Friday, June 17, 2011

Summer days in Indiana

As part of the daily lab exercises in the CLI program, we're having our students design blogs. They are required to type a few things in Chinese each day about what they've learned and encouraged to upload videos and pictures of cultural practices that they've learned/experienced, the goal being that they have something to mark their time in the program and a way to inform their family and friends of all that they're learning here (they can include English translations). I helped a few students create names for their blogs today and it got me thinking about my own.

It's not too often that I go back and re-read posts, but I do every now and then, and each time it brings me right back to life in Taiwan. I'm approaching the one-year mark of my departure from Taiwan, and it's one of those periods of time when I find myself daydreaming about my life there.

Noah's just left for an internship in the Philippines, an exciting opportunity that didn't seem real until the day he was actually leaving, and his return to Asia has sort of stirred my own longing to go back.

I'm required to use Chinese with the students as much as possible and while it's been getting a bit easier now that I'm speaking quite a bit every day, it has been challenging. I notice that I'm slower, that I don't seem to be as articulate, and although I'd like to think that my severe lack of sleep over the course of this program (we're only on day 8) is the main contributing factor, I'm starting to get that nagging feeling I have when I feel my skills starting to slip away.

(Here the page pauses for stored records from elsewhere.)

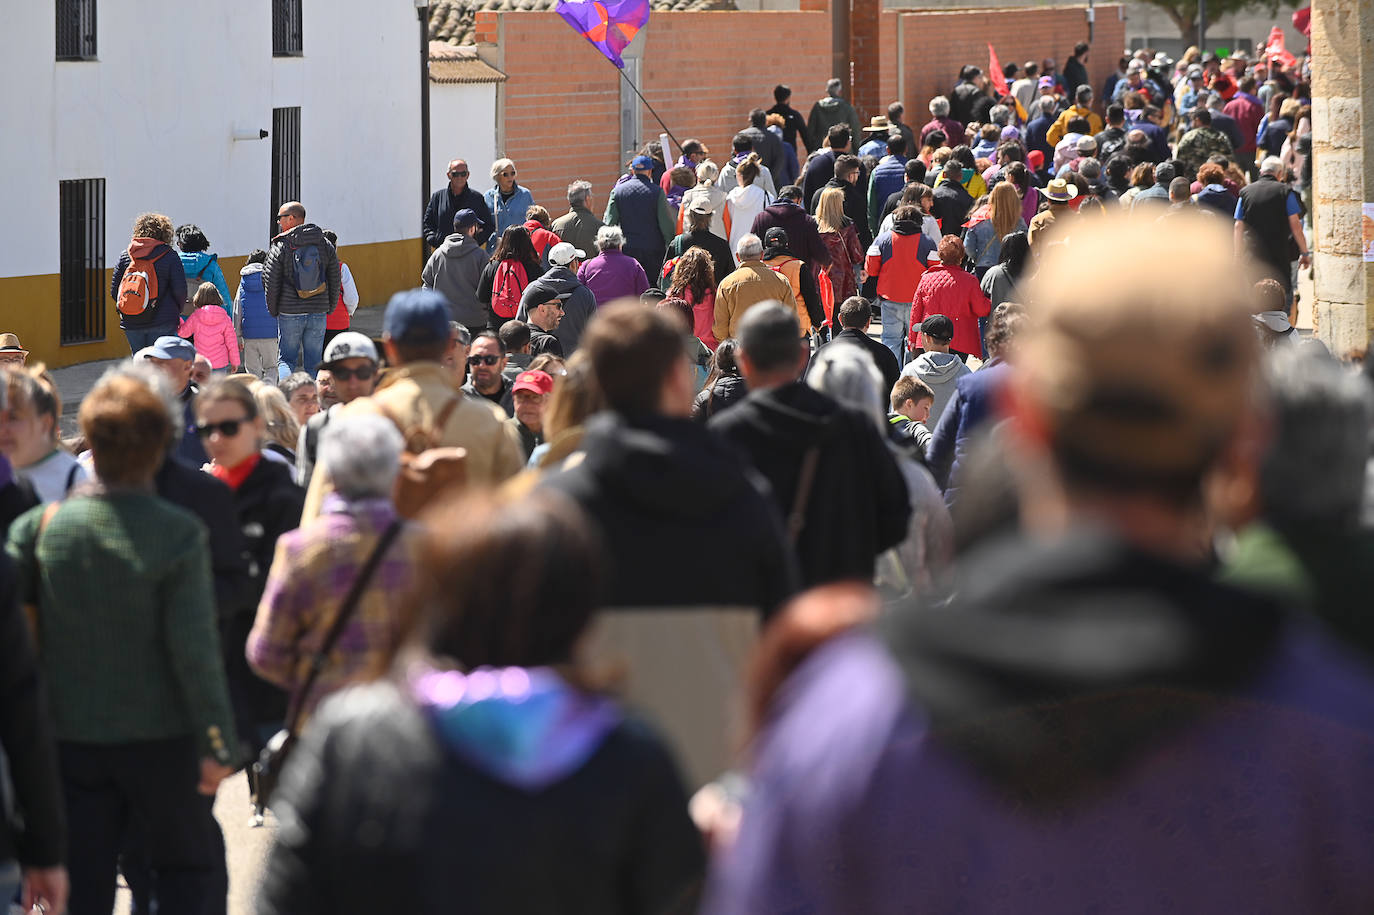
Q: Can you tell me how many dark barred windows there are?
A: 4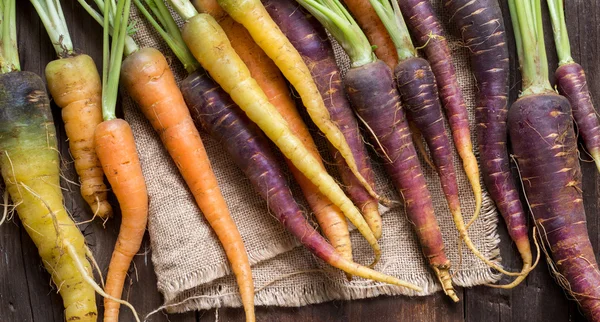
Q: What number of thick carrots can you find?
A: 2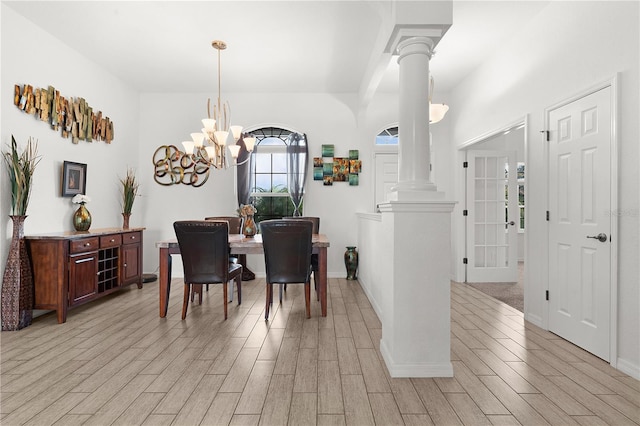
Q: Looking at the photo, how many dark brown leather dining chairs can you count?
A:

I have been pretty honest about my confusion over the past year about what I really want as I started with research proposals, moved into the pedagogical aspect of my studies, and began teaching, and while I'm enjoying working with 22 high-schoolers who have traveled from around the country to attend a three-week intensive Chinese class, I still think that that happiest I've felt was teaching English while really being immersed in what I love. These students are hard-working and I'm happy to share what I know with them, but I really excel when I rely on my own language skills to communicate and complete tasks.

I've been pretty honest about the confusion I've felt over the past year as I began my first semester with research proposals, moved into pedagogy and my first formal teaching experiences in the U.S., and tried to figure out what comes next, but from where I stand now it seems that this was all part of the process. I've been able to narrow my search for the type of career I want, and I guess I'm realizing that knowing what you probably don't want is half the battle (although it's hard to see it that way when you've just discovered you need a new plan). Maybe I wasn't ever really that lost after all.

Sunday, March 6, 2011

A little spring in my step

I opened my computer this morning and had a message from Julianna. When I first returned to the States last summer and began grad school in the fall, I was "homesick" for Taiwan. As I got more comfortable with my life in Bloomington that feeling gradually went away, but I've found myself occupied with thoughts of Taiwan for the past month or so. I realized that it probably had to do with the fact that it was once again Chinese New Year and one year since my friend Jenni had come to visit me in Taiwan. I had also received an earlier message from Peiwen and we finally found time to Skype just as the lunar new year was about to begin. I looked into flights to Taiwan, but tickets for the weeks I thought I might be able to go were outrageously expensive. So I turned to my trusty method of browsing a hungry girl's guide to taipei to ease my sadness of missing dear friends and some of my favorite spots.

Back to this morning. For some reason or another I started thinking about my blog and remembered that the last post I wrote was a bit negative and not really reflective of my current thoughts and feelings. Last semester was difficult just because it was all new, but I also realized that I was taking a number of basic classes that I was interested in, but weren't really helping me figure out my exact niche in my studies. This semester's classes mostly focus on Chinese linguistics and pedagogy, so I'm starting to delve into the heart of what I wanted to do. I feel like I'm really starting to define who I want to be as an academic and my classes are giving me the information I feel like I need to set me in the right direction.

In other good news, I had begun looking for a part-time job late last semester as I realized that I'd really need to supplement my income to get through the holidays. As anyone who knows me well already knows, I've dreamed about working as a florist since middle school. The closest I got to the action was the summer I interned at The Carter Center and worked part-time for an ice cream shop that shared space with a florist and a cupcake shop. It was pretty much my favorite place in the world. Then in Taiwan, I met Sonia, a self-taught floral designer. I went to the flower market with her and watched her and her partner arrange beautiful bouquets of dark red roses interspersed with little bright red flowers that looked like prickly mini strawberries.   A few months ago I had contacted the owner of a local florist with really stunning creative, contemporary designs. She wasn't hiring at the time but did recently contact me for an interview and I'm keeping my fingers crossed that I'll finally get the opportunity to be a part of something so inspired.

By this time next week I'll be home, having just begun my spring break. I am so excited to have another spring break at home-- it's been three years since spring break of my senior year at Lawrence. My brother Phillip and I also have the same break, which would never have happened while I was at Lawrence, so it's really great to know that we'll be at home together.

Well, that's all for now. It's time for a little brunch!